### GOAL OF THE EXERCISE
Report all lines of the records that contain "scene".

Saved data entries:
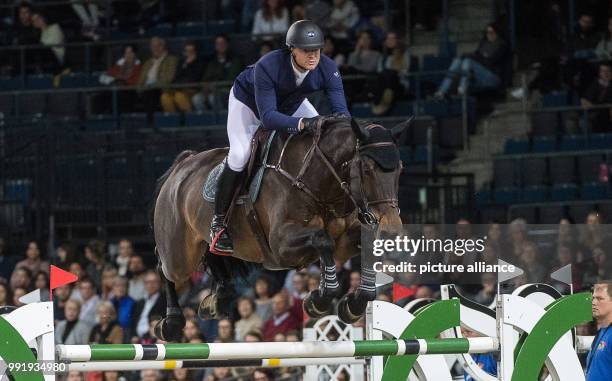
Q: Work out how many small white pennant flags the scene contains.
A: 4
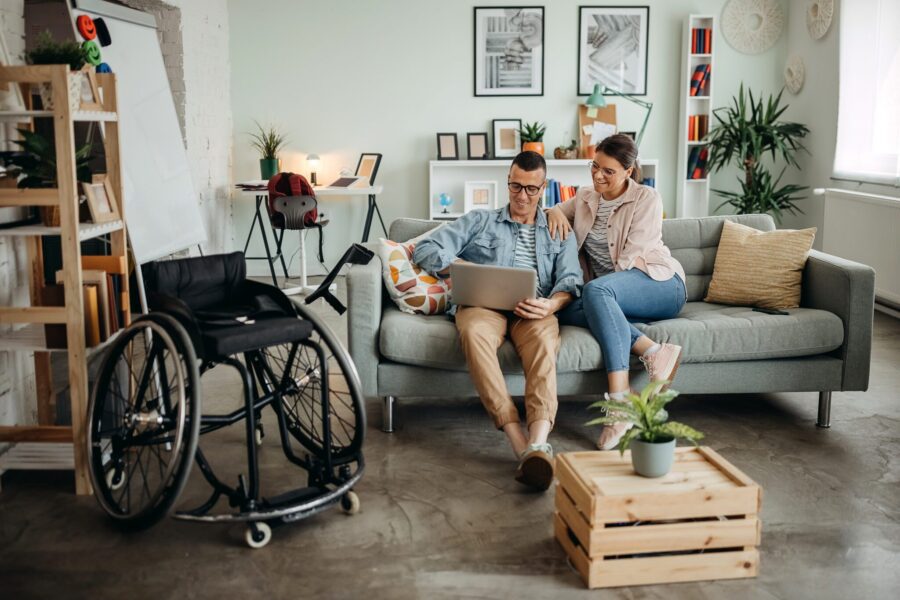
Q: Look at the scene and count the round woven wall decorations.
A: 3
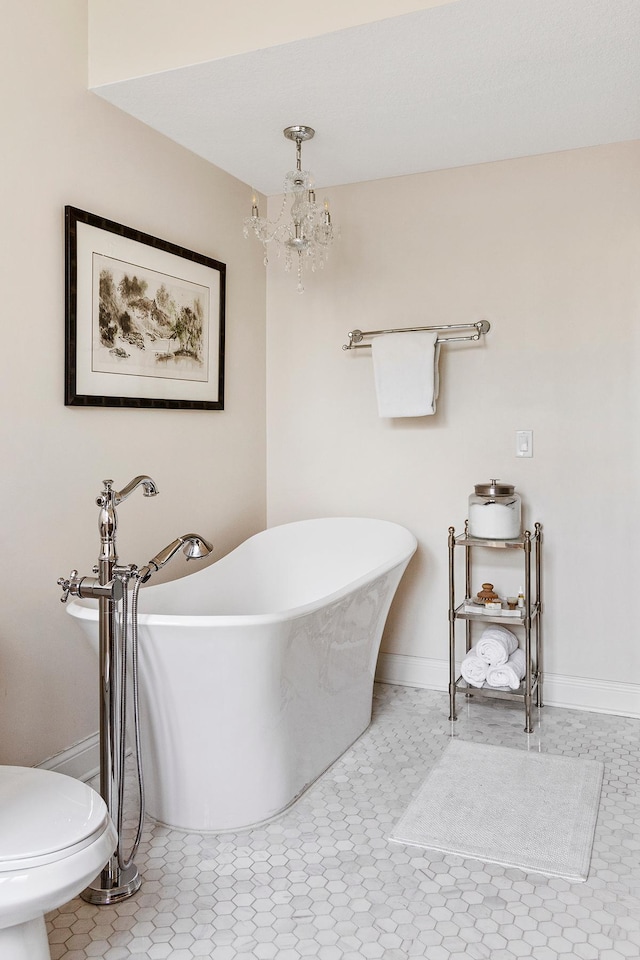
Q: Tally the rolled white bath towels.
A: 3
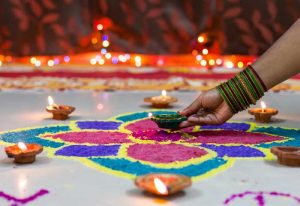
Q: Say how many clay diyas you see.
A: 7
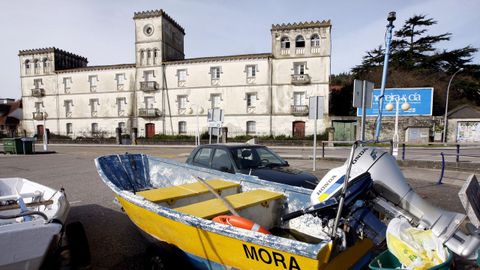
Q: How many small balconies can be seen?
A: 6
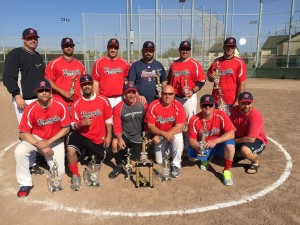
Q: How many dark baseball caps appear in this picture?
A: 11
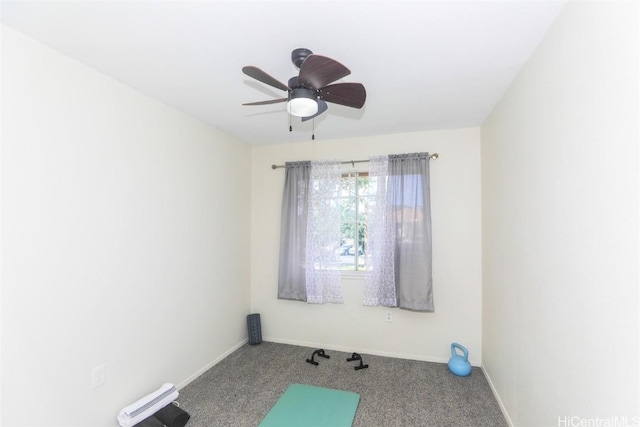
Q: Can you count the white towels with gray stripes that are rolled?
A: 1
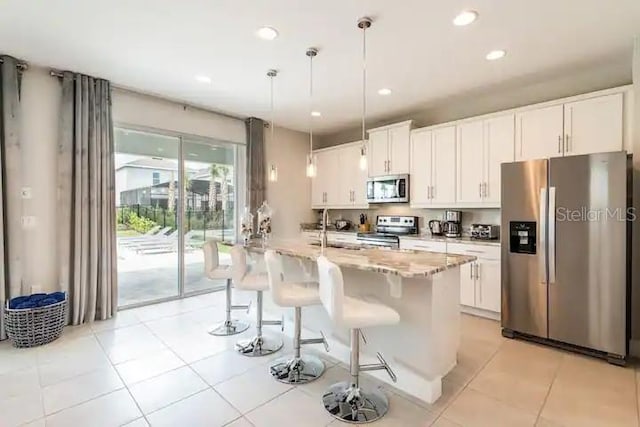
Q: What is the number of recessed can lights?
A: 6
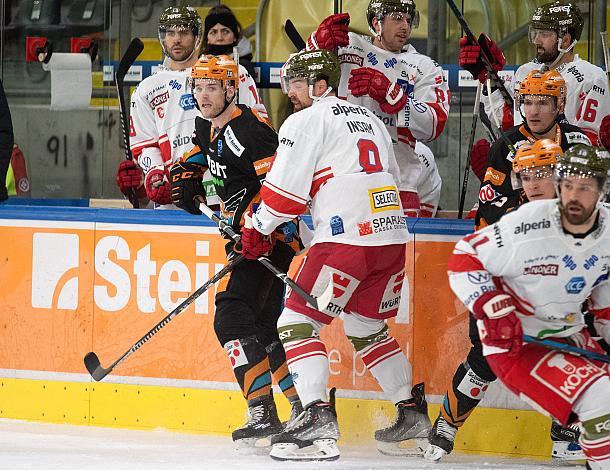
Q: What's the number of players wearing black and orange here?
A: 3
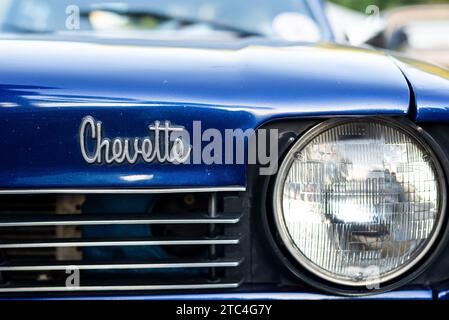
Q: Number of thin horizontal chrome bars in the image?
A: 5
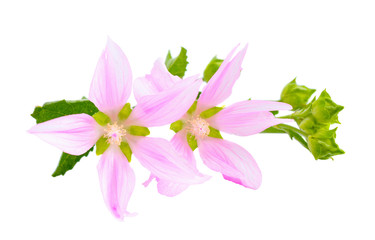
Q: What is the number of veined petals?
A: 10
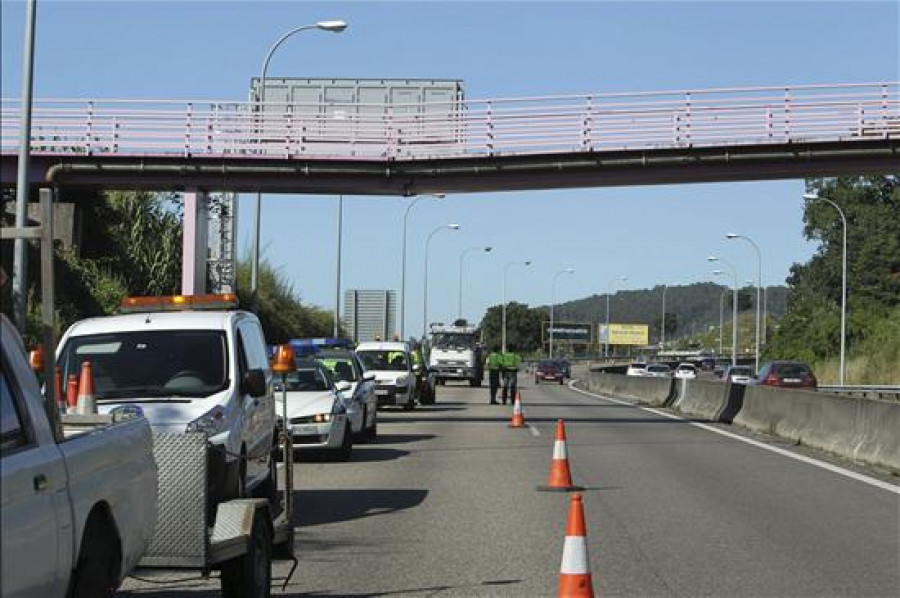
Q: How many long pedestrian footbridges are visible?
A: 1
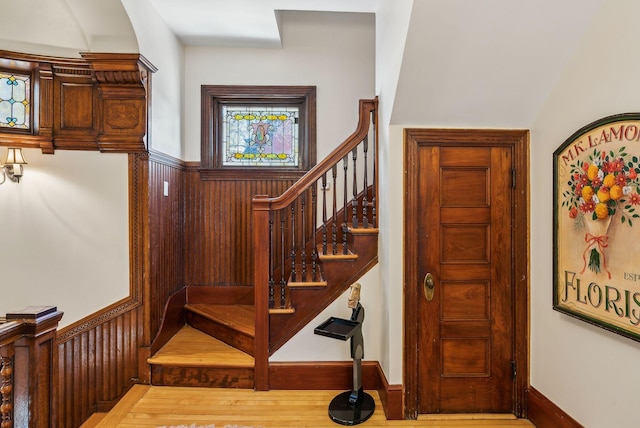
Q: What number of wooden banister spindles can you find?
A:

* * *

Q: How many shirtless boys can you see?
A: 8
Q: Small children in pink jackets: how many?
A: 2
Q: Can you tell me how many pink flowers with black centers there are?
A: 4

### EXPECTED ANSWER
Q: Work out how many small white pennant flags the scene contains.
Q: Look at the scene and count the round woven wall decorations.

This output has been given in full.